University of Maryland Medical Center, Baltimore, MD, USA.
Center for Translational Medicine, School of Pharmacy, University of Maryland, Baltimore, MD, USA.
J Perinatol. 2019 Oct;39(10):1370-1376. doi: 10.1038/s41372-019-0440-8. Epub 2019 Aug 6.
To determine if racial differences are associated with Neonatal Opioid Withdrawal Syndrome (NOWS) severity.
A 10-year (2008-2017) retrospective cohort of infants ≥35 weeks gestation with prenatal exposure to opioids was included. The primary measure was the need for pharmacotherapy. Multivariable logistic regression and propensity score analysis were performed.
Among 345 infants with NOWS, 111 (32%) were black infants with 70% of them requiring pharmacotherapy as compared with 84% of white infants. Upon adjusting for significant covariates (methadone, benzodiazepine use, and gestational age), black infants were 57% less likely than whites to require pharmacotherapy (Odds ratio: 0.43, 95%CI: 0.22-0.80, p = 0.009). Similar results were observed with propensity score analysis.

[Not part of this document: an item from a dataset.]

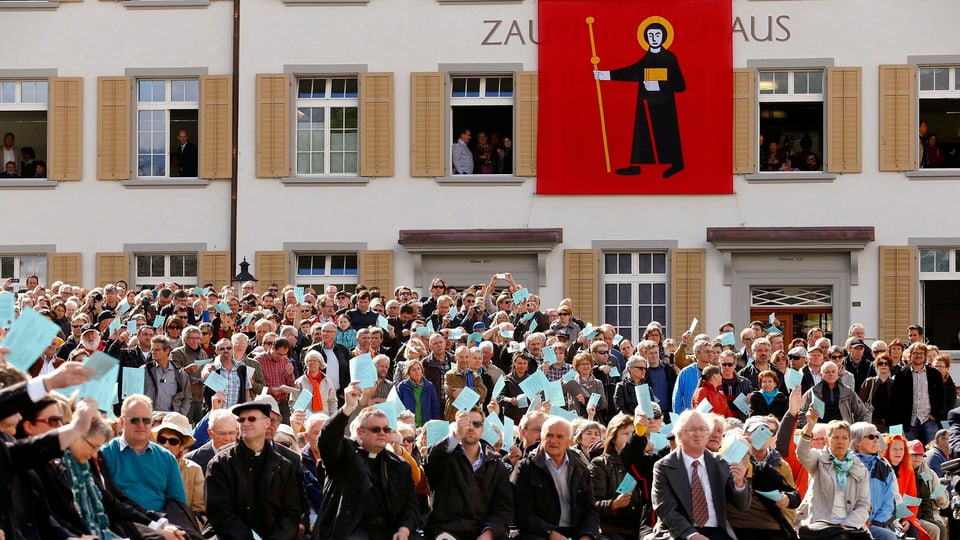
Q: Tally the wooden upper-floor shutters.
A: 10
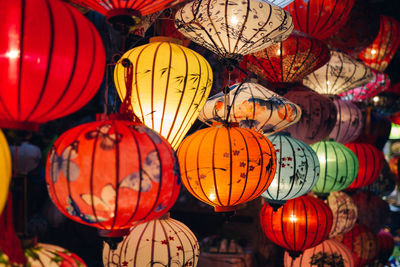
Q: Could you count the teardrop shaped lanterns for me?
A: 1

Significant racial disparity observed may be secondary to genetic variations in opioid pharmacogenomics and/or extrinsic factors. Large-scale studies are warranted to include race in predictive models for early pharmacological intervention.

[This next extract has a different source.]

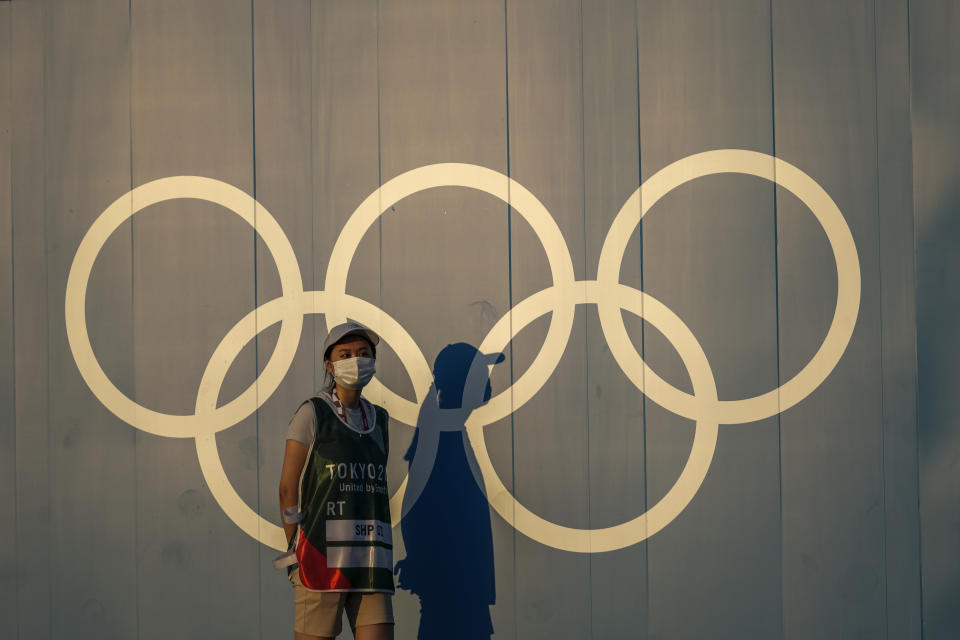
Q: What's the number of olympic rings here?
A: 5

确定种族差异是否与新生儿阿片类戒断综合征(NOWS)的严重程度有关。
本研究纳入了一项为期 10 年(2008-2017 年)的回顾性队列研究,研究对象为≥35 周胎龄且有产前阿片类药物暴露的婴儿。主要测量指标为是否需要药物治疗。进行了多变量逻辑回归和倾向评分分析。
在 345 名患有 NOWS 的婴儿中,有 111 名(32%)是黑人婴儿,其中 70%需要药物治疗,而白人婴儿中这一比例为 84%。在调整了显著的混杂因素(美沙酮、苯二氮䓬类药物使用和胎龄)后,黑人婴儿需要药物治疗的可能性比白人婴儿低 57%(比值比:0.43,95%CI:0.22-0.80,p=0.009)。在倾向评分分析中也观察到了类似的结果。
观察到的显著种族差异可能是由于阿片类药物药物基因组学的遗传变异和/或外在因素造成的。需要进行大规模研究,将种族纳入早期药物干预的预测模型中。